30 Haziran 2010 Çarşamba

Tarihin derinliklerinden bir hayalet: Pan Am



Hepimizin kafasinda az ya da cok bir yere sahiptir Pan Am. Kimisi icin en buyuk havayolu firmasidir, kimisi icin garip bir isme tekabul eder, kimisi icin de mavi cantalar demektir. Karsinizda gecmisin hayaletlerinden biri: Pan Am.



Pan American World Airways, eskiden (1927-1950) Pan American Airways, kısa adı Pan Am. 1927'de kurulan ve 1980'lere değin dünyanın pek çok yöresini kapsayan bir havayolu ağına sahip olan ABD merkezli havayolu şirketi.

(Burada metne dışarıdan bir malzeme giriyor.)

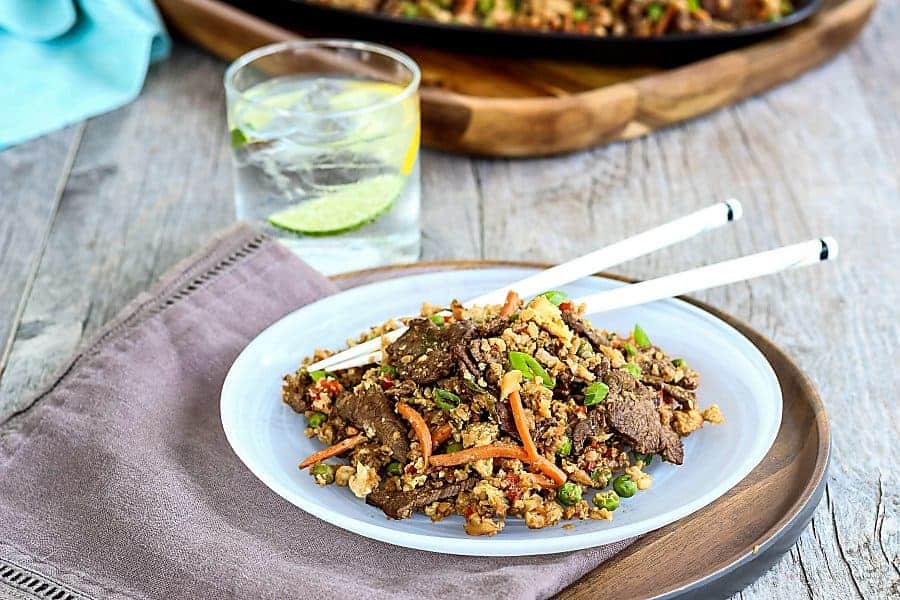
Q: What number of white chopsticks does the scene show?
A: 2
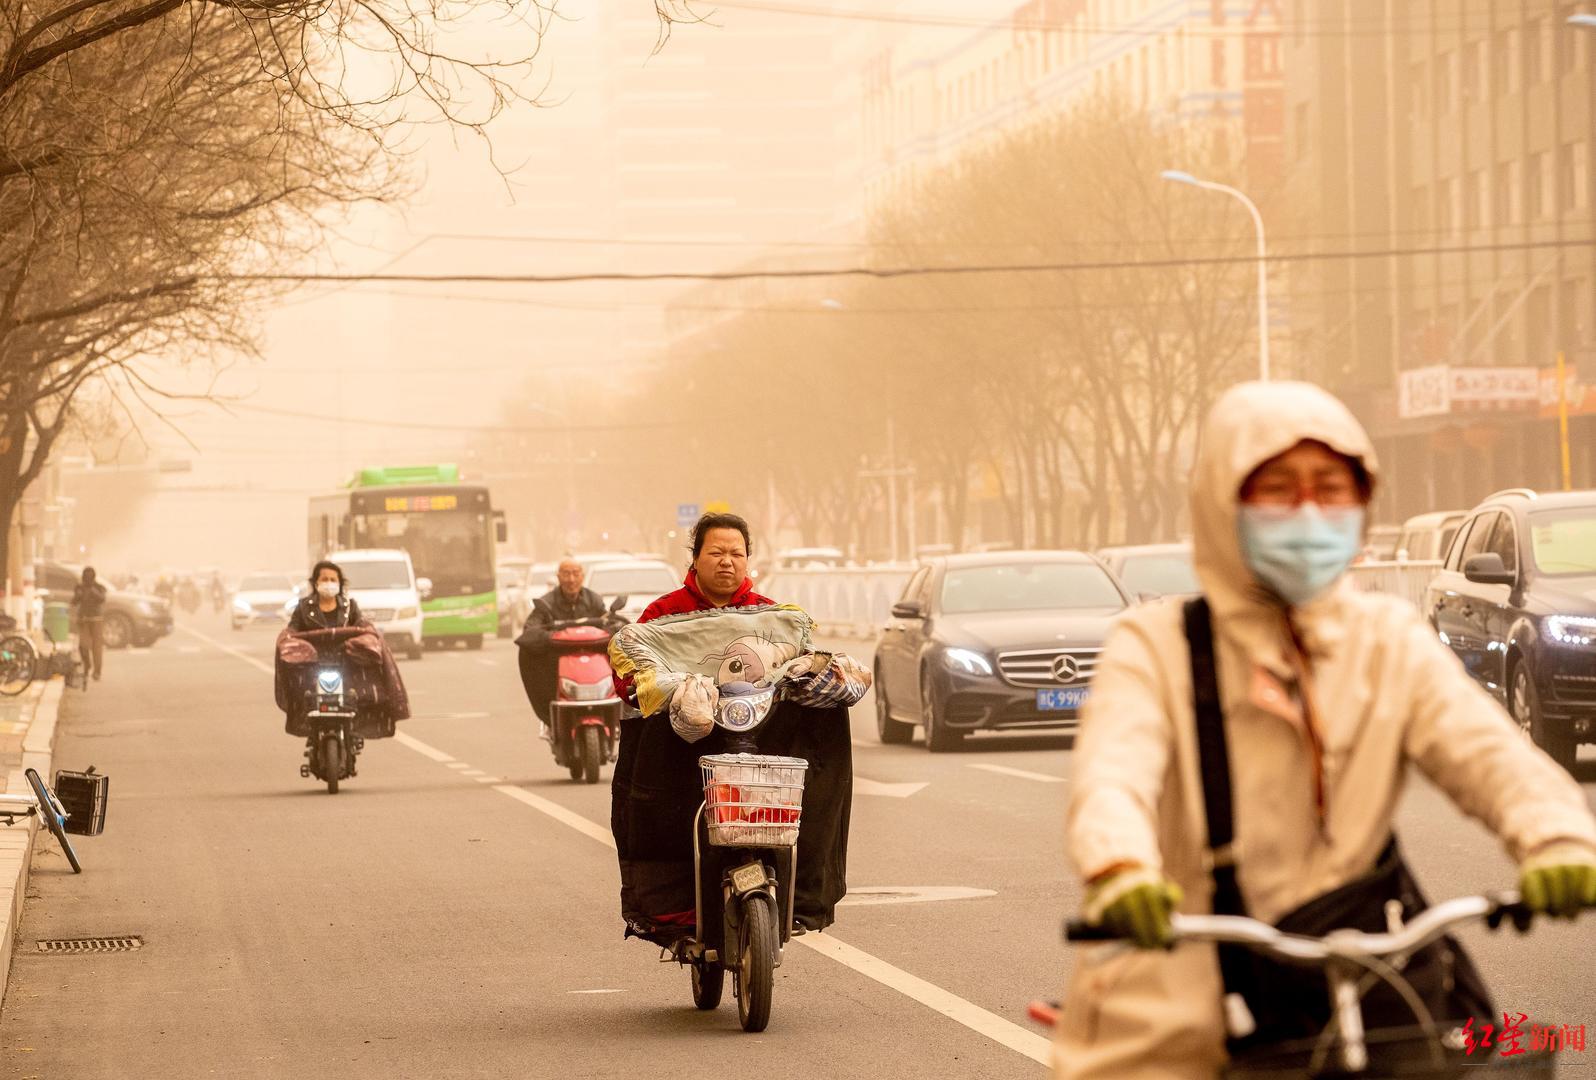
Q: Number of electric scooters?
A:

Merkezi, New York kentindeki meshur Pan Am Binası olan Sirket, ilk jet uçağı, ilk jumbo jet, ilk bilgisayarlı rezervasyon sistemi gibi bircok ilklerin havayolu endüstrisine tasimasini saglamistir. Logosu, tam ortasında Pan Am yazısı olan mavi küreydi, filosundaki uçaklar icin ise, hızlı yelkenli gemi anlamındaki “Clipper” adını kullanıyordu.



1927'de Pan American Airways'i kuran Juan Terry Trippe, Key West (Florida) ile Havana arasında uçakla posta taşıma ihalesini kazandı. Şirketin bu iki kent arasındaki yolcu seferleri ise 1928'de başladı.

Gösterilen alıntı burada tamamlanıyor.